A bacterium consists of only a single compartment, so all the RNAs function in the same environment in which they are synthesized. This is most striking in the case of mRNA, where translation occurs simultaneously with transcription (see 5.7 The life cycle of bacterial messenger RNA ).
RNA is transported through membranes in the variety of instances summarized in Figure 5.28. It poses a significant thermodynamic problem to transport a highly negative RNA through a hydrophobic membrane, and the solution is to transport the RNA packaged with proteins.

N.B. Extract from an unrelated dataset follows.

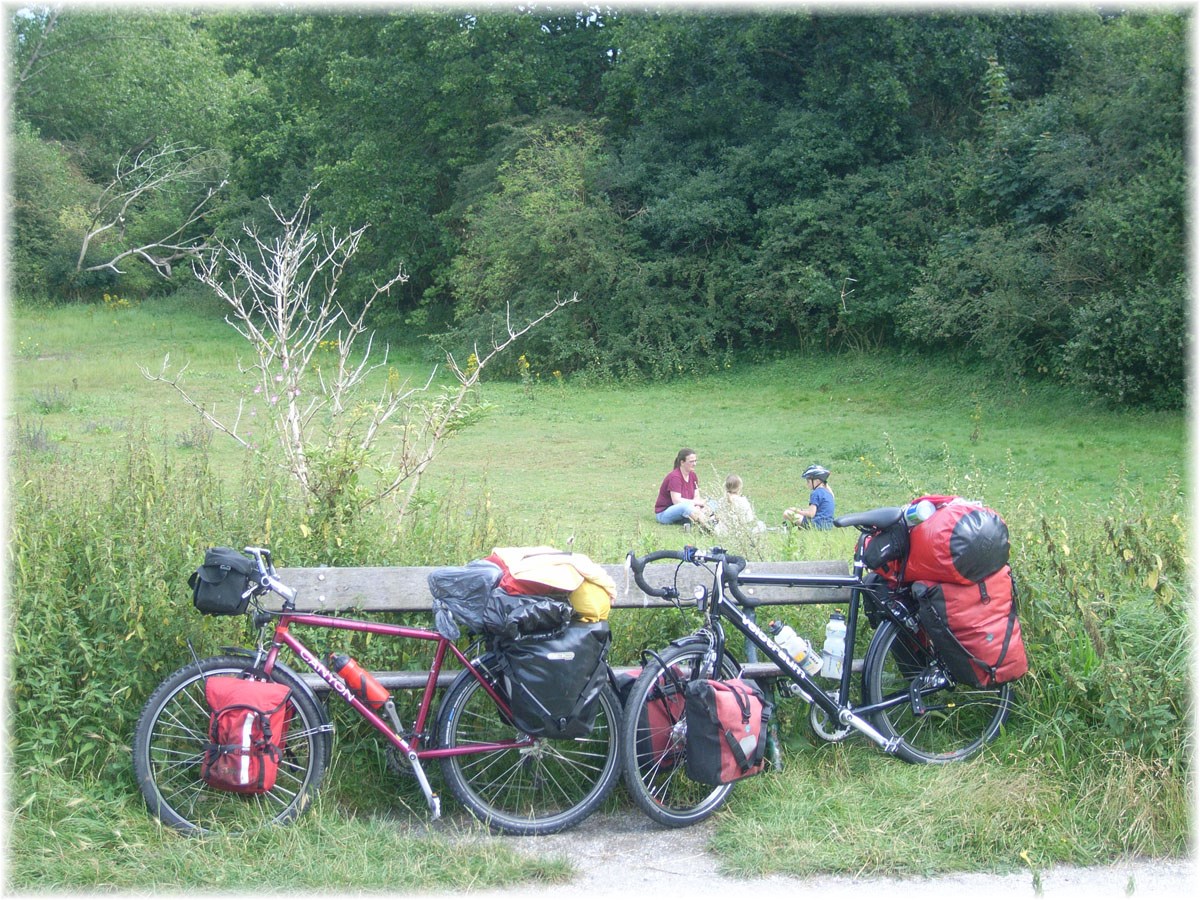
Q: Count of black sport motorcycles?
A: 0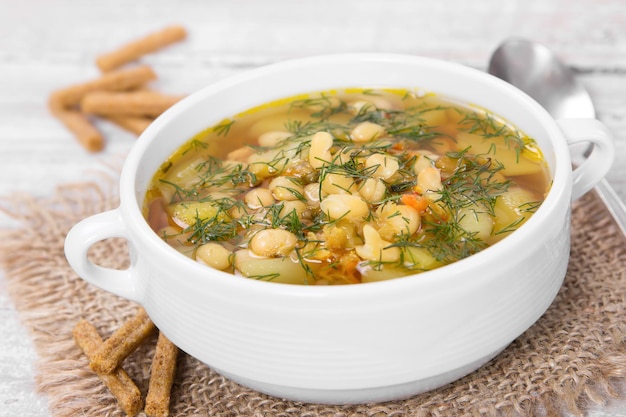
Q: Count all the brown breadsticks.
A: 8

In eukaryotic cells, RNAs are transcribed in the nucleus, but translation occurs in the cytoplasm. Each type of RNA must be transported into the cytoplasm to assemble the apparatus for translation. The rRNA assembles with ribosomal proteins into immature ribosome subunits that are the substrates for the transport system. tRNA is transported by a specific protein system (see 8.28 Transport receptors carry cargo proteins through the pore). mRNA is transported as a ribonucleoprotein, which forms on the RNA transcript in the nucleus (see 24 RNA splicing and processing). These processes are common to all eukaryotic cells. Many mRNAs are translated in the cytosol, but some are localized within the cell, by means of attachment to a cytoskeletal element. One situation in which localization occurs is when it is important for a protein product to be produced near to the site of its incorporation into some macromolecular structure (Jansen, 2001).
Some RNAs are made in the nucleus, exported to the cytosol, and then imported into mitochondria. The mitochondria of some organisms do not code for all of the tRNAs that are required for protein synthesis (see 3.20 Organelle genomes are circular DNAs that code for organelle proteins). In these cases, the additional tRNAs must be imported from the cytosol. The enzyme ribonuclease P, which contains both RNA and protein subunits, is coded by nuclear genes, but is found in mitochondria as well as the nucleus (Puranam and Attardi, 2001). This means that the RNA must be imported into the mitochondria.
We know of some situations in which mRNA is even transported between cells. During development of the oocyte in Drosophila, certain mRNAs are transported into the egg from the nurse cells that surround it. The nurse cells have specialized junctions with the oocyte that allow passage of material needed for early development. This material includes certain mRNAs. Once in the egg, these mRNAs take up specific locations. Some simply diffuse from the anterior end where they enter, but others are transported the full length of the egg to the posterior end by a motor attached to microtubules (see 31.7 How are mRNAs and proteins transported and localized?).
The most striking case of transport of mRNA has been found in plants. Movement of individual nucleic acids over long distances was first discovered in plants, where viral movement proteins help propagate the viral infection by transporting an RNA virus genome through the plasmodesmata (connections between cells) (see Lucas and Gilbertson, 1994; Ghoshroy et al., 1997). Plants also have a defense system, that causes cells to silence an infecting virus, and this too may involve the spread of components including RNA over long distance between cells (see Vance and Vaucheret, 2001). Now it has turned out that similar systems may transport mRNAs between plant cells. Although the existence of the systems has been known for some time, it is only recently that their functional importance has been demonstrated (Kim et al., 2001). This was shown by grafting wild-type tomato plants onto plants that had the dominant mutation Me (which causes a change in the shape of the leaf). mRNA from the mutant stock was transported into the leaves of the wild-type graft, where it changed their shape.